Rürup Rente oft nicht das richtige für Selbständige

Im laufenden Jahr können Sparer 60 % Ihrer Beiträge von der Steuer absetzen, bis zum Jahr 2025 sollen es 100% werden. 20.000 Euro für Ledige und 40.000 Euro für Ehepaare.
Soweit hört sich dass ja alles gut an, aber:

  • Es sollte ursprünglich die Altersvorsorge der Selbstständigen fördern, was die Rürup Rente (Basisrente) aber in den meisten Fällen nicht tut.
  • Man hätte nicht davon ausgehen sollen, dass Selbstständige nicht mehr als 2400 Euro im Jahr für ihre sonstigen Vorsorgeaufwendungen ausgeben.
  • Bei den meisten Selbstständigen ist es so, dass Sie allein schon mit der Krankenversicherung, weit über diesem Satz liegen.
  • Beiträge für Lebensversicherungen, Pflegeversicherung, Risikolebensversicherungen, Krankenversicherung und Rentenversicherungen, die vor 2005 abgeschlossen wurden, fallen unter die sonstigen Vorsorgeaufwendungen.
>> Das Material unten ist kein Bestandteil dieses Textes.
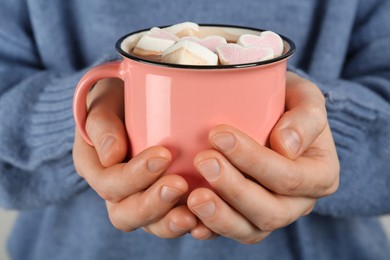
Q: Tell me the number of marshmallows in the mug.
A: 6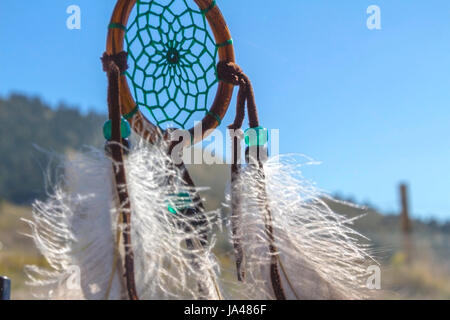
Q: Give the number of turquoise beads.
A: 3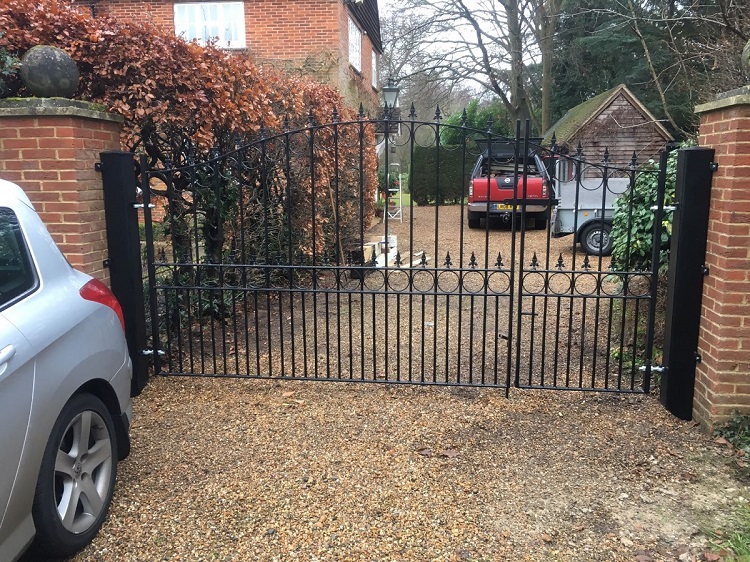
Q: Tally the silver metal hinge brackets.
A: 4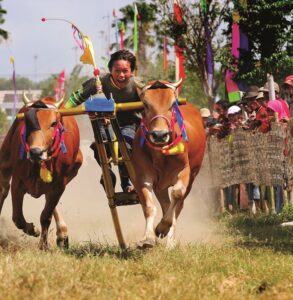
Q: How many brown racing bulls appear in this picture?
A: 2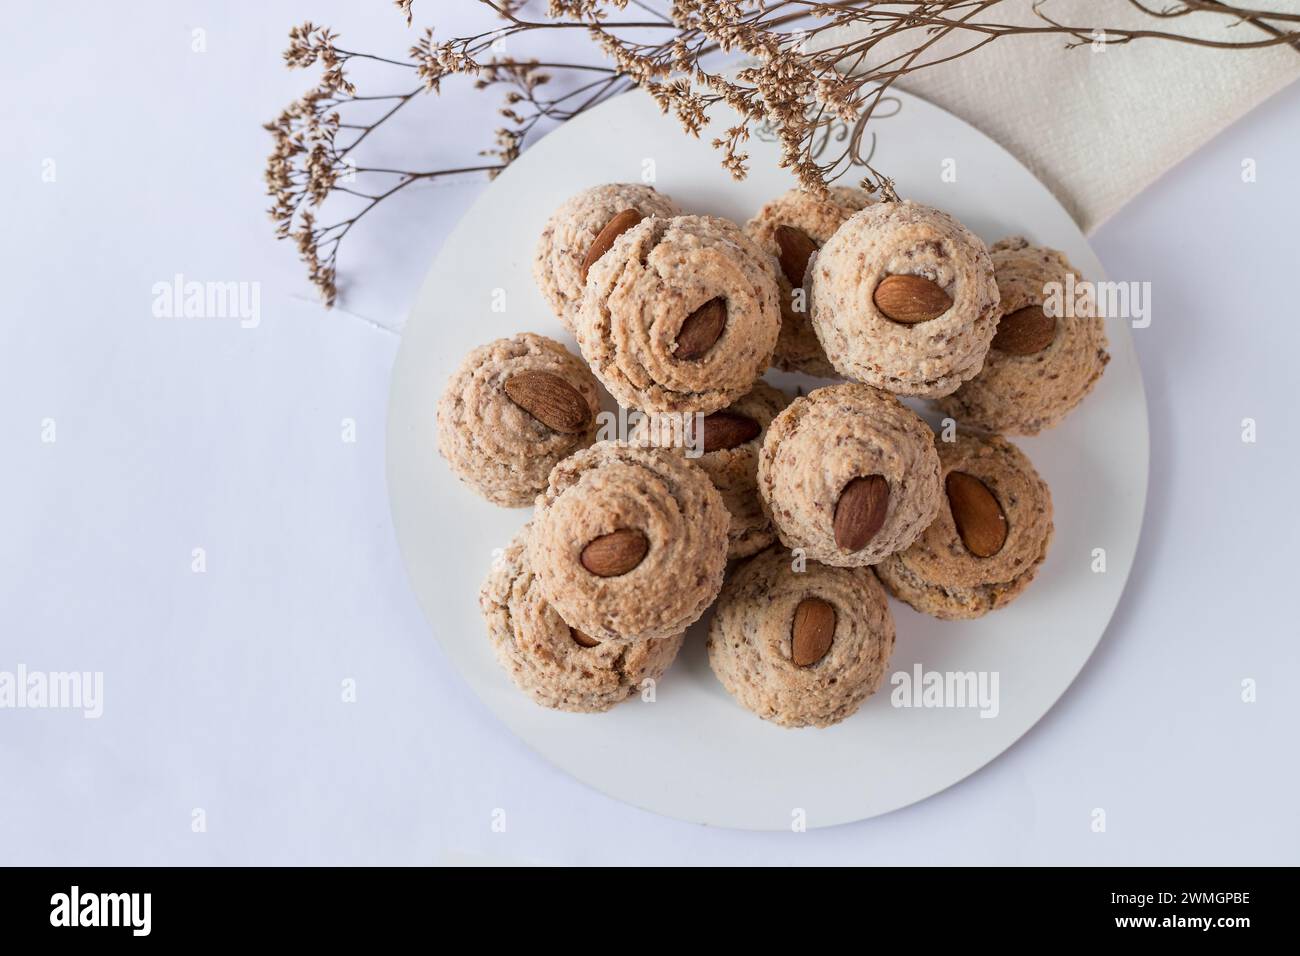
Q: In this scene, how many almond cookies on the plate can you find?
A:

  • Wer mehr als 2400 Euro im Jahr an sonstigen Vorsorgeaufwendungen hat, kann von seinen Einzahlungen für die Rürup Rente weniger absetzen.
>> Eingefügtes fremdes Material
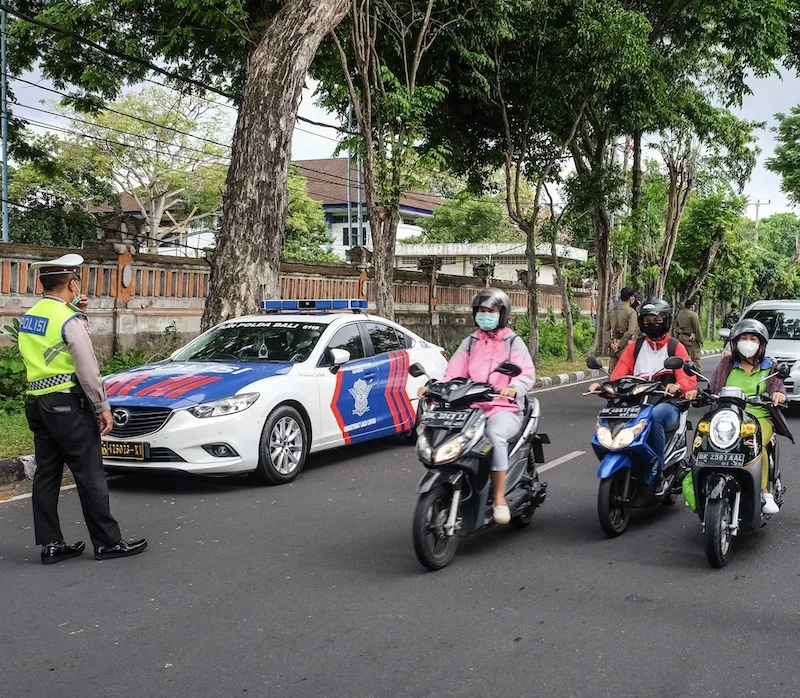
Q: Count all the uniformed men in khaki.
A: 2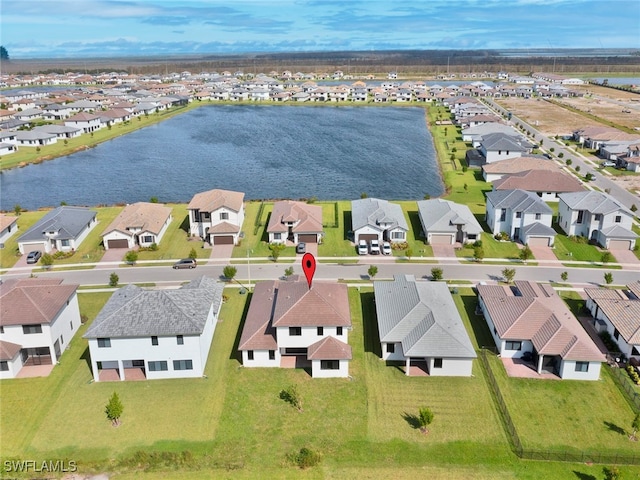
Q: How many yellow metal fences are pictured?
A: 0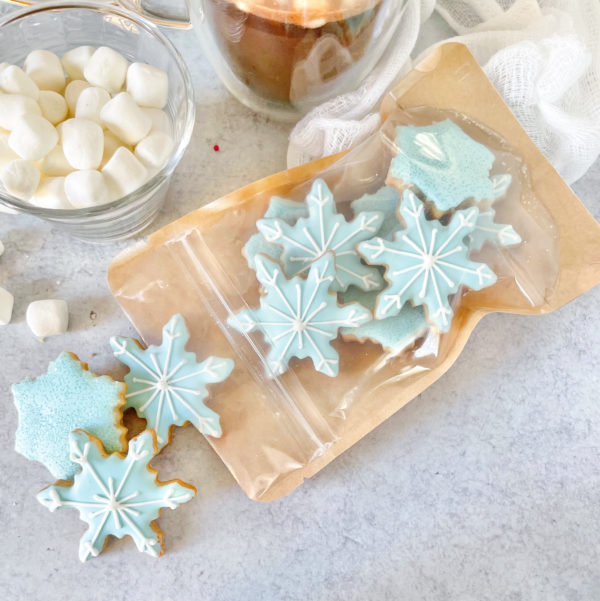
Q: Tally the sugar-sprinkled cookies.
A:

  • Hat ein Selbstständiger 5069 Euro (maximal Betrag) sonstige Vorsorgeaufwendungen, kann er erst Beiträge über 4448 Euro steuerlich geltend machen.
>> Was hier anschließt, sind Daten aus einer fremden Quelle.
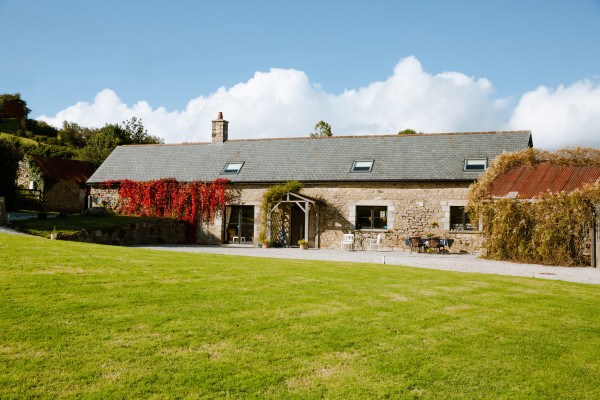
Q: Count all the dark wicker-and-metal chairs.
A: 2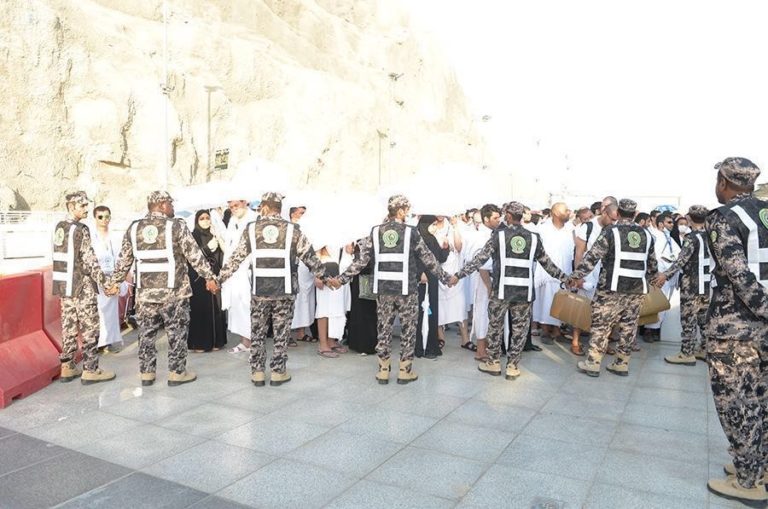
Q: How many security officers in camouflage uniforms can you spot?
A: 8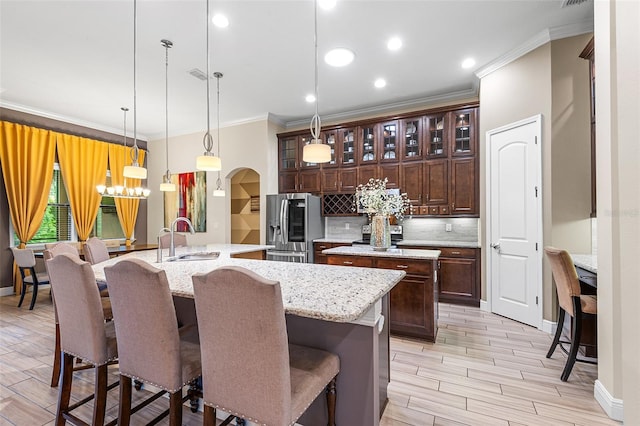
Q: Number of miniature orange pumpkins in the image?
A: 0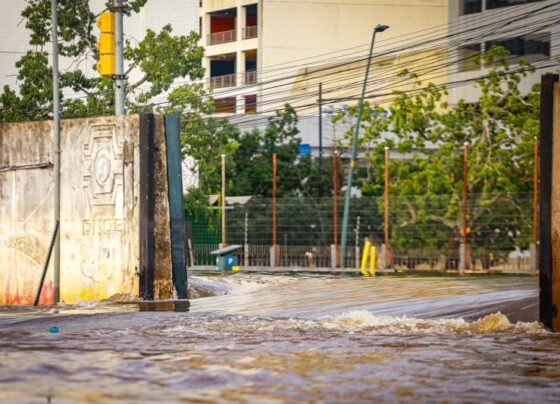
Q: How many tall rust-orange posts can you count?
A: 6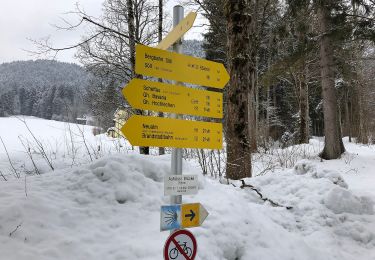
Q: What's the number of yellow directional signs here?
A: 4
  • Ein 40 jähriger, der in diesem Jahr nur 3000 Euro zahlt, hat deshalb überhaupt keinen Steuervorteil. Geht er aber im Jahr 2030 in Rente, ist diese Rente zu 90% steuerpflichtig.

Im Interview mit Prof. Bert Rürup gab dieser zu, dass da wohl eine gesetzestechnische Panne passiert ist, die in der Tat zu einem Verpuffungseffekt führt.
Angeblich hat er schon Vorschläge gemacht, wie dieser Fehler beseitigt werden kann.